Demonstrating the advantages
The START (Small Tight Aspect Ratio Tokamak) experiment at Culham provided
the world's first experimental results on hot spherical tokamak plasmas,
achieving electron temperatures of more than 10 million °C.
Keeping the plasma stable is vital for the efficiency of a fusion machine.
The toroidal magnetic field (supplied by the current flowing in the central
column) needed to keep the plasma stable can be a factor of 10 less in
a spherical tokamak than that of a conventional tokamak carrying the same
plasma current. This means a substantial gain in efficiency, i.e. plasma
performance for engineering cost.
Efficiency is measured in values of the parameter
ß (beta) - the amount of plasma pressure that can be
sustained by the magnetic field provided by the tokamak. This is
the factor which is likely to have the most influence on the cost
of electricity produced by fusion power. START has achieved world
record ß values - three times those achieved in conventional
tokamaks.
Experiments on START have also indicated:
- the Plasma energy confinement time (a measure of thermal insulation)

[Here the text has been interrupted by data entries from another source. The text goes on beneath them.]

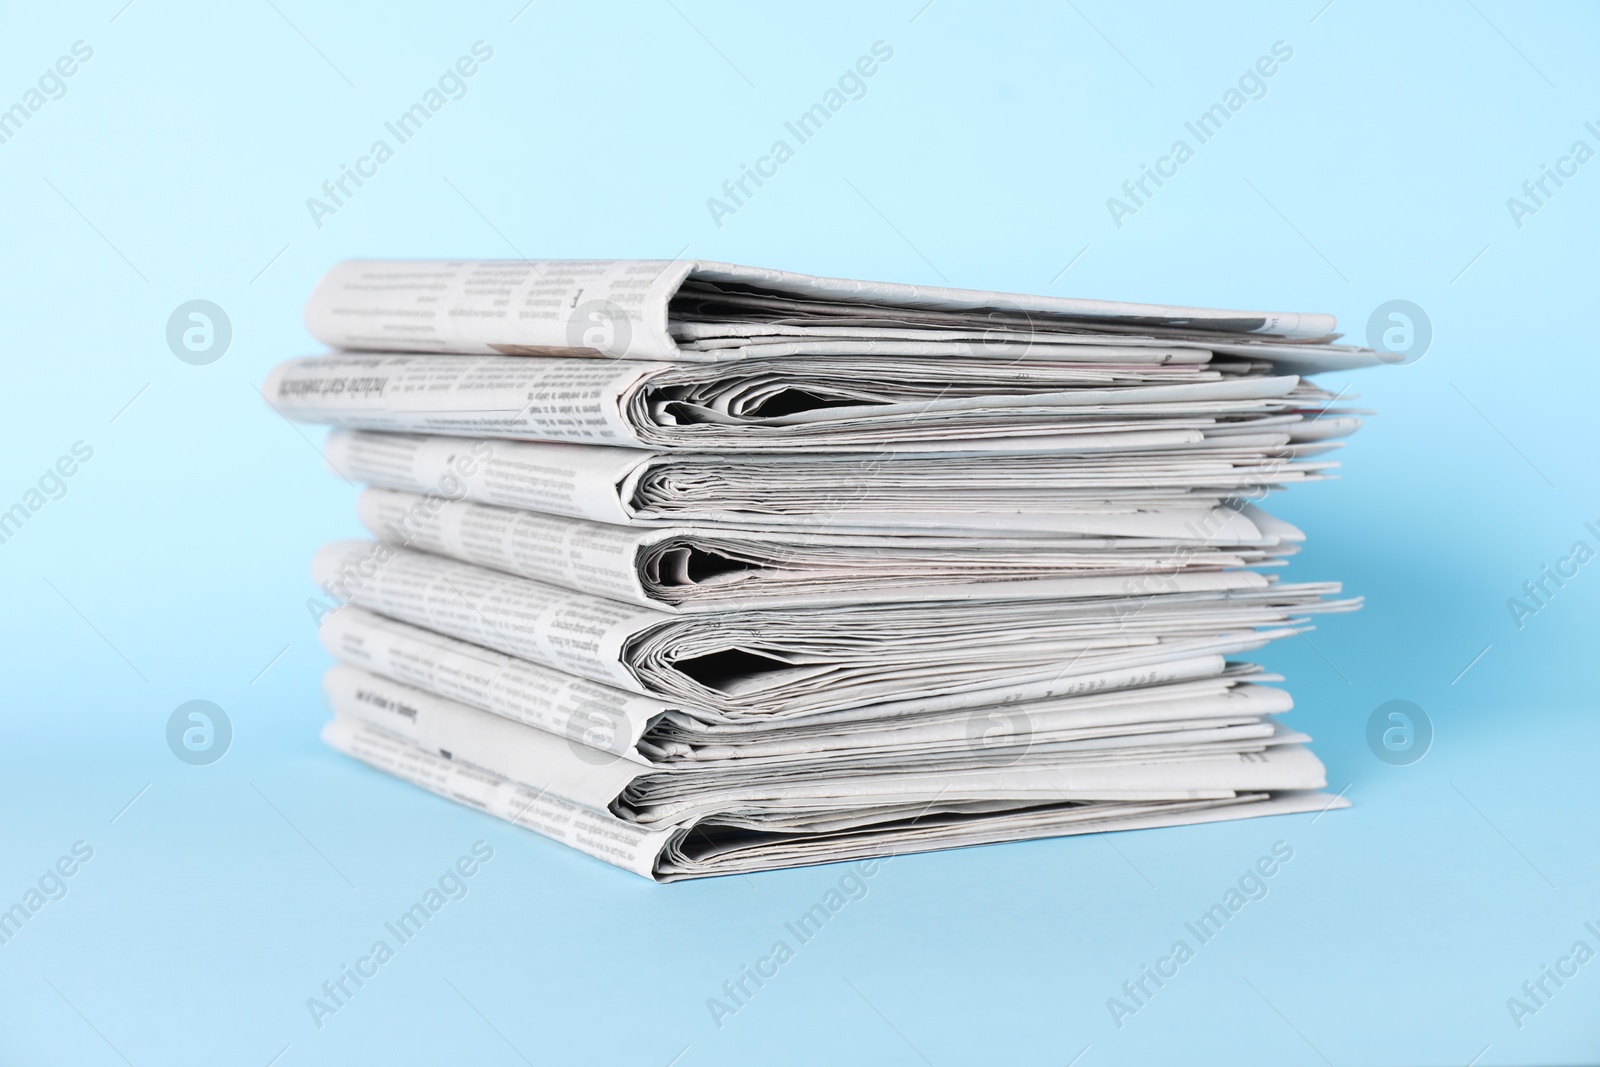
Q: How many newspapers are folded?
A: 8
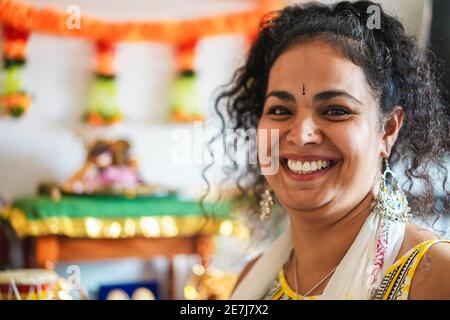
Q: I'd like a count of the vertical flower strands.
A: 3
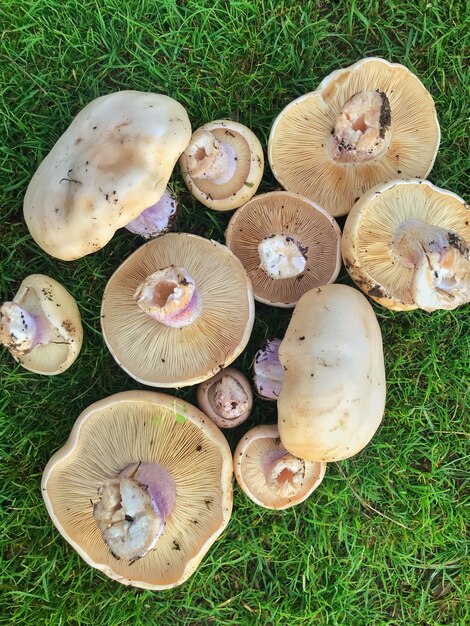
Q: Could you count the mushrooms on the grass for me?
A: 11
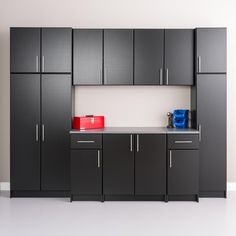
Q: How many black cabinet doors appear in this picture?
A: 14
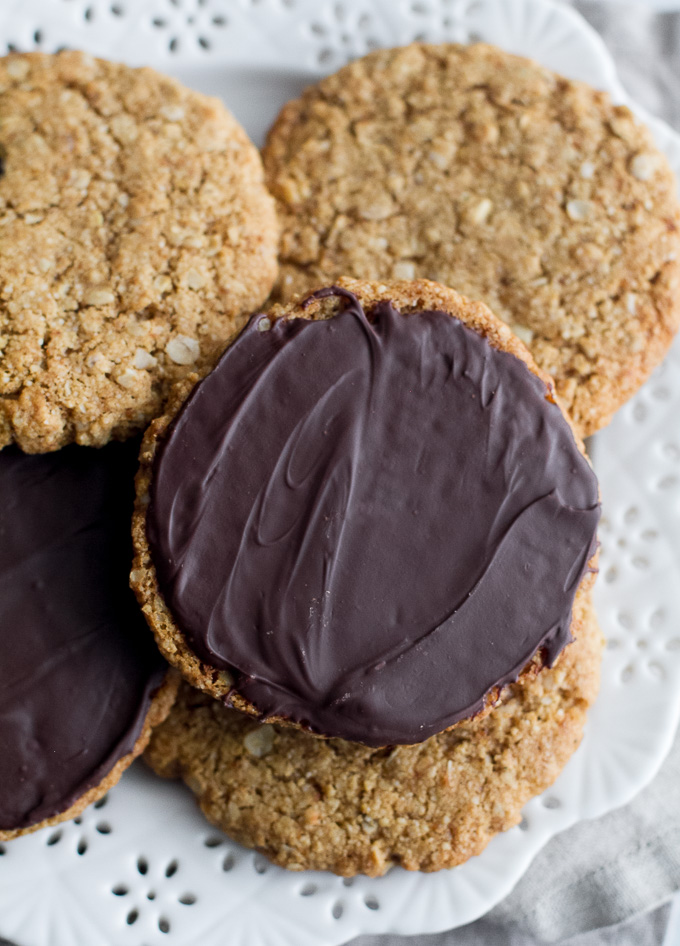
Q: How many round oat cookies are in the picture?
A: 5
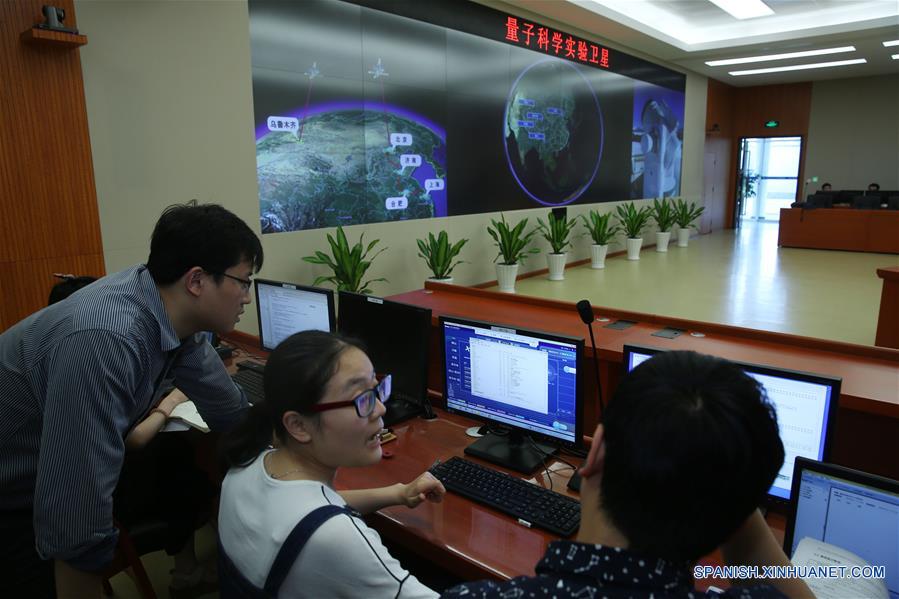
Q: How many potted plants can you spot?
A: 8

is at least as good in a spherical tokamak as in conventional tokamaks
of comparable size
- START is resilient to the 'major disruptions' that conventional tokamaks
can suffer, in which the plasma current terminates suddenly, causing
stress on the machine structure
- the most promising method for supplying auxiliary heating to spherical
tokamak plasmas is neutral beam injection. START's world record ß
values were achieved using a Neutral Beam Injector loaned by ORNL (the
Oak Ridge National Laboratory, US) to heat the plasma.